There's something I've spoken to Julian about a couple of times, and it's the idea of letting MrMan5.5 have another girlfriend. The rationale behind it is, if we never break up, he'll never know what else is out there. He'll have nothing for comparison, and he might be in the worst relationship ever, but he'll never ever know because he doesn't know that there could be something better out there! Julian ended up marrying his first girlfriend (without having dated anyone else in between), and he said that he doesn't mind it - although he has only been married for a month, so only time will tell. Hopefully it doesn't turn out bad though - fingers crossed!
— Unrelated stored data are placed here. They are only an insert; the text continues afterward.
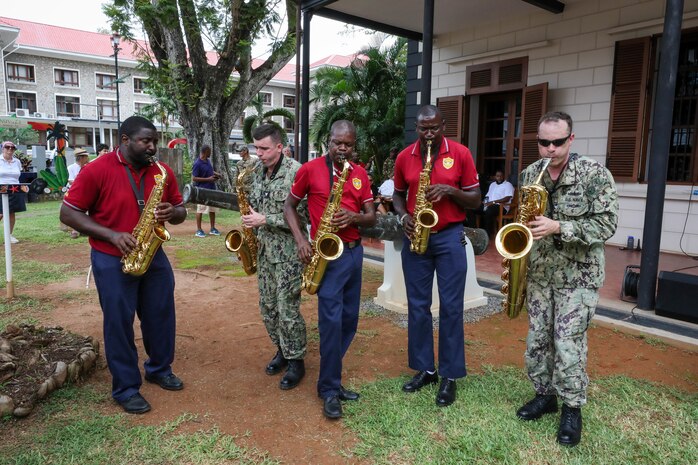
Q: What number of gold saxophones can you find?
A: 5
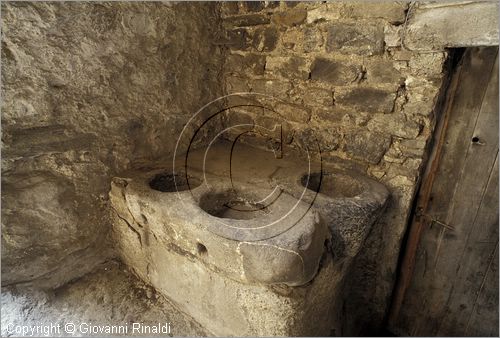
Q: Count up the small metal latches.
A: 1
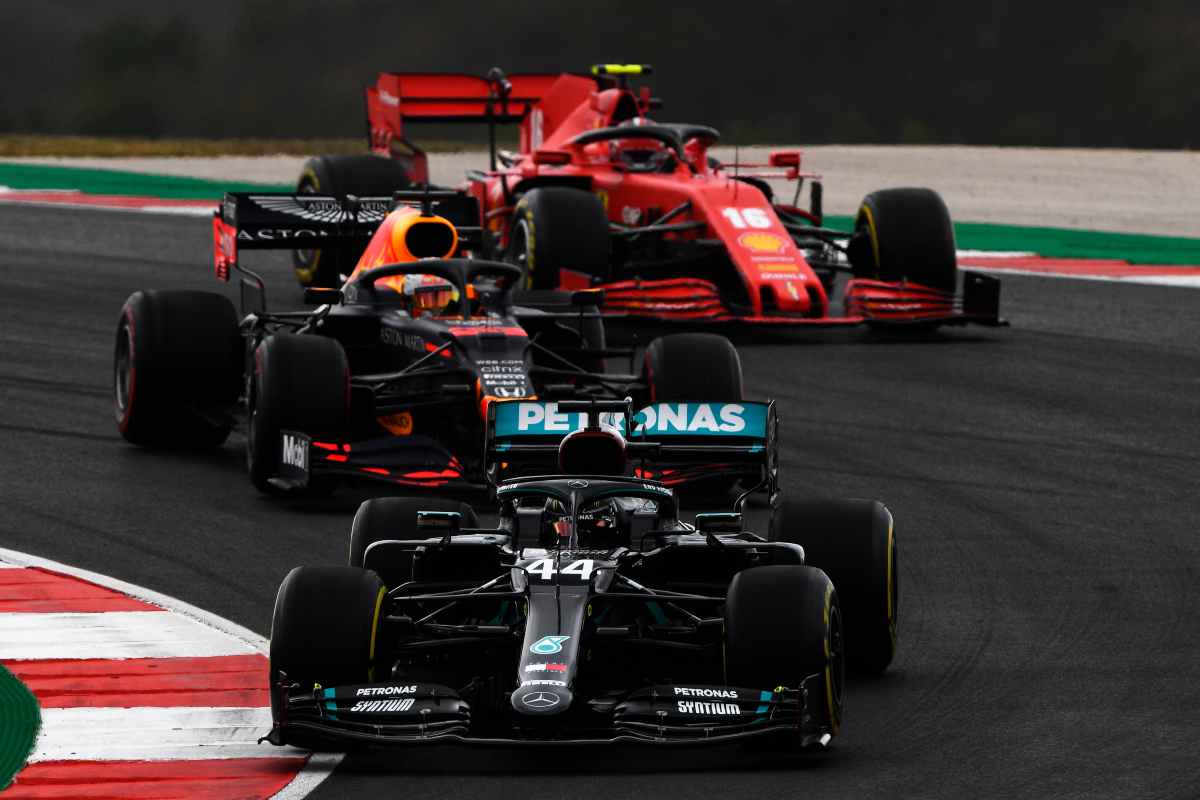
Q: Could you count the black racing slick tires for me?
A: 11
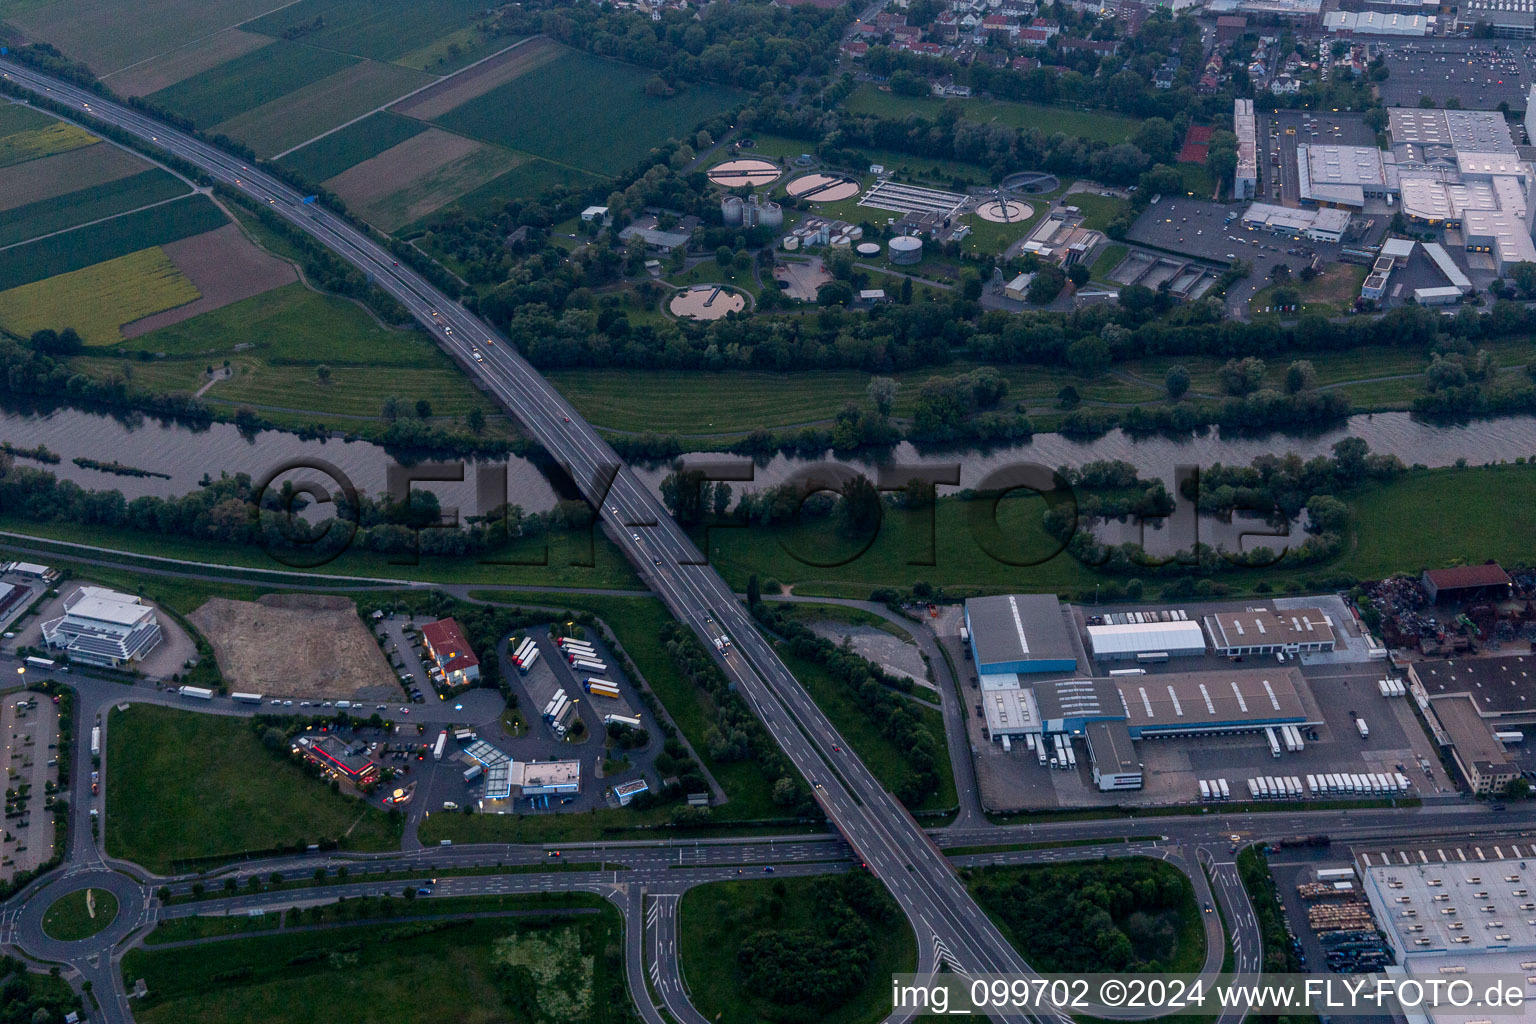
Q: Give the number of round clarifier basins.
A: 5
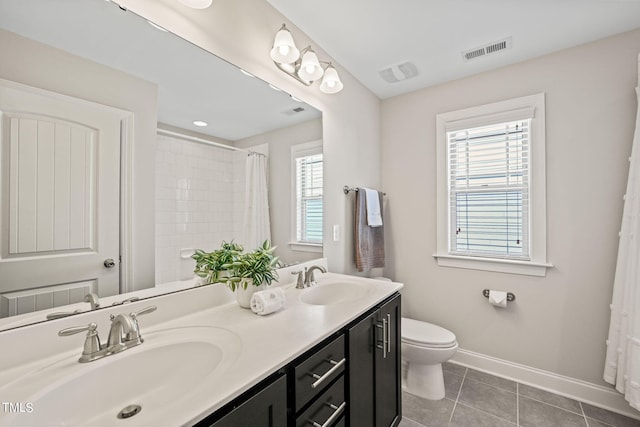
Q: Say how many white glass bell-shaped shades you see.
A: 3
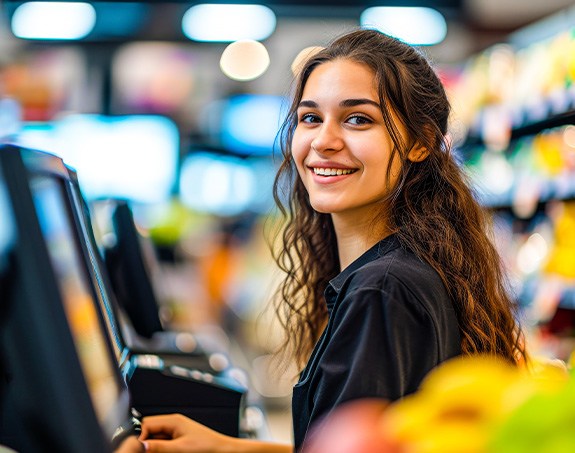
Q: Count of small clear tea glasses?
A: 0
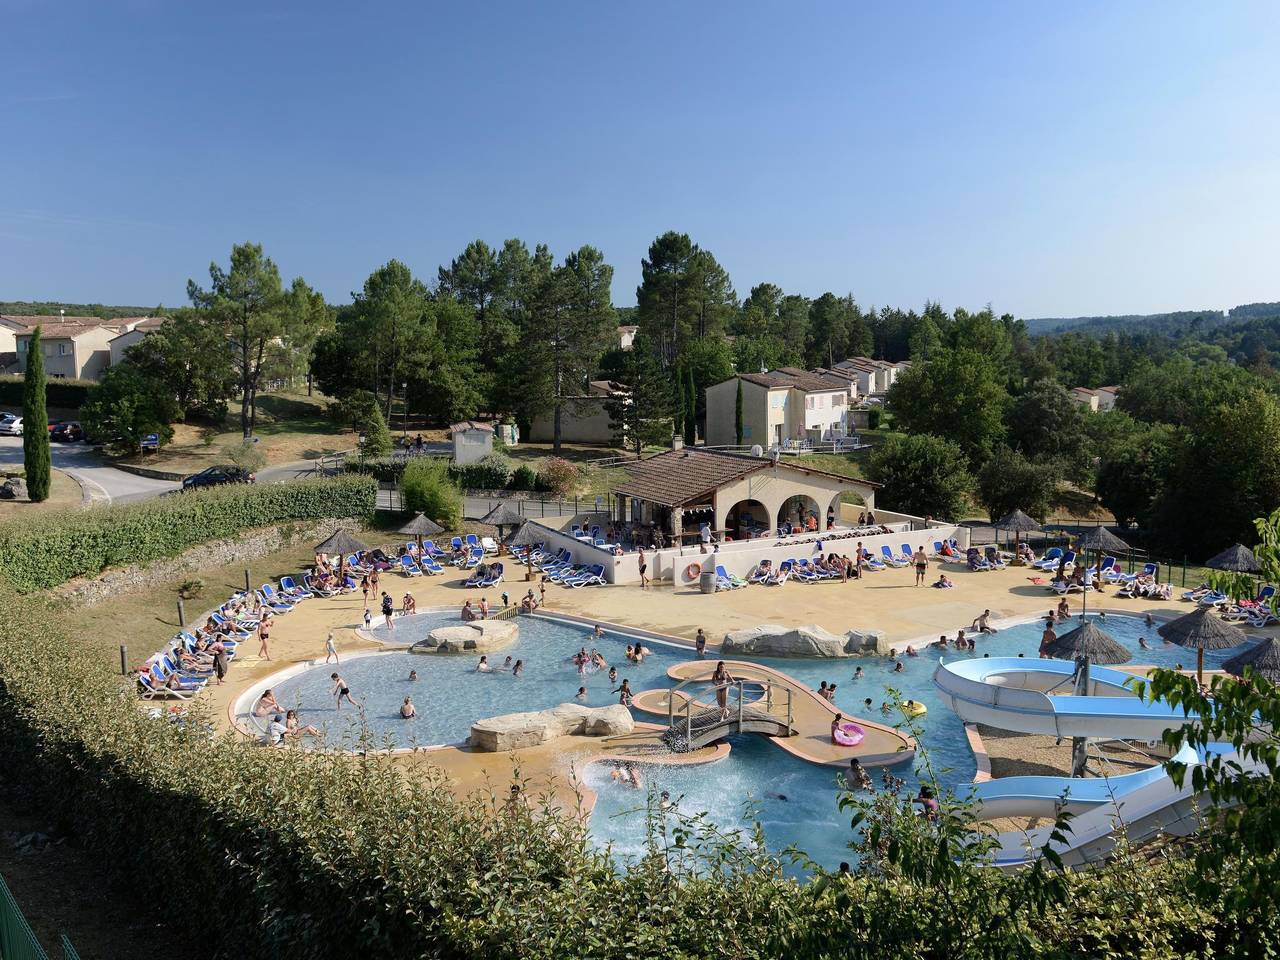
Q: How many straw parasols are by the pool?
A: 10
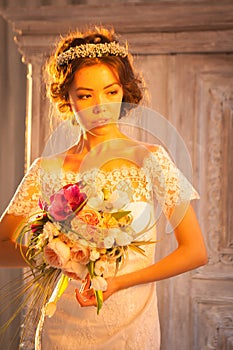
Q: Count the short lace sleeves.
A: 2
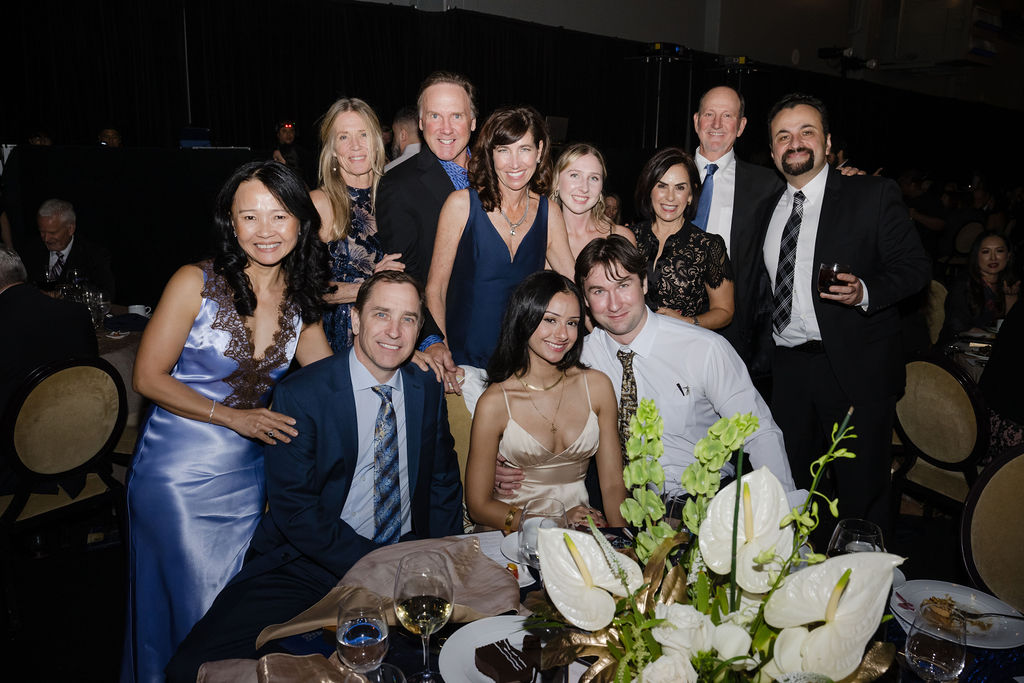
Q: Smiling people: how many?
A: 11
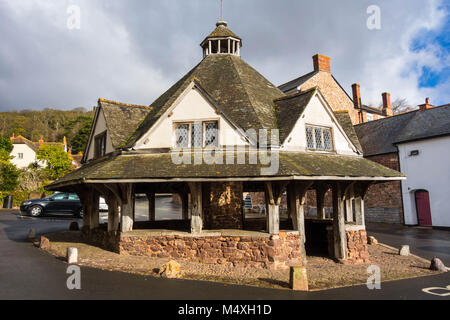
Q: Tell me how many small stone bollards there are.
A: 9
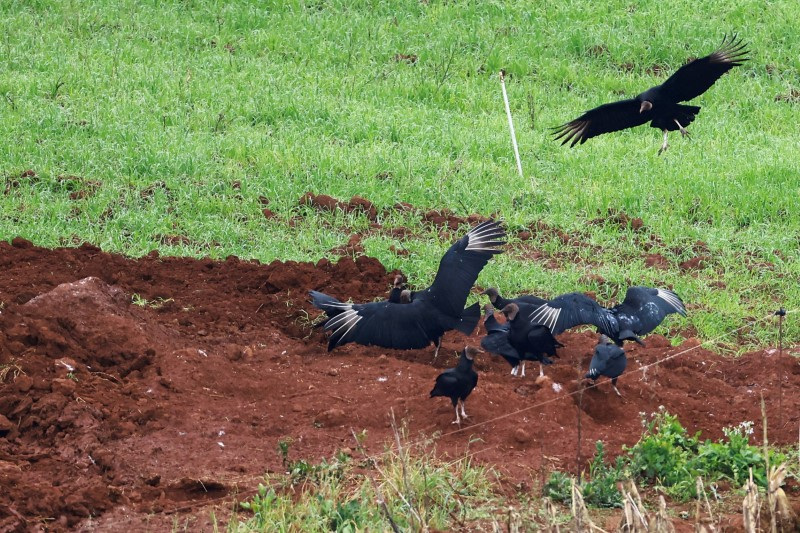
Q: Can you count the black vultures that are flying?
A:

Anyway, I thought a good time would be when I go overseas. One factor I hadn't taken into account with the whole second girlfriend thing was that I would still be influencing him, so he might decide to spend time with me instead of her just because it's easier - since we're past that awkward just-starting-to-go-out stage. So if I'm on the other side of the world, it won't be so easy for him to ask me to go over to his house to watch DVDs, or eat pizza. Physical presence seems to change so much. The way I thought about all of the Perth WoW guys was so different before and after I met them IRL, and talking to them online just doesn't feel the same - although it is so much easier to think up things to say to Kalg when it's not face-to-face.
I'm so curious though. If he knew what it was like to have a different girlfriend, would he regret having asked me out? I asked him, and he said that even though I gave him permission, to him it would still feel like cheating and he didn't want to do it. Curiosity. T____________________T
Monday, 20 April 2009
What Are the Chances?
Given that I've been practically living at work this past week, you can probably guess what's on my mind. Seeing as it's bad customer service to tell people that their "systems" are complete crap, and I'd probably get fired for it, I guess I'll have to complain here instead. I've picked up on a couple of "systems" that people seem to have for beating roulette, and the most common ones seem to involve red/black or the two out of three dozens bet.
The first one is the idea that if you see someone spin a long line of numbers that are one colour (say black), then a red is sure to come up next (see: Gambler's fallacy)! That happened last night, when I had a streak of seven black numbers on my board. So I had a guy start to bet on red. Unfortunately for him, I spun a few more black numbers and then a zero, and then two more black numbers, and by that time, he had run out of money. It's true that the chance of getting a hundred billion numbers of one colour is low (1/2^hundred billion), but on any one spin, the chance of getting either colour is the same (48.6%, or 47.3% on a double-zero wheel). Work-Paul says that if anything, you should bet the streak, rather than trying to bet the opposite colour, although I'm of the opinion that both are bad lines of thinking.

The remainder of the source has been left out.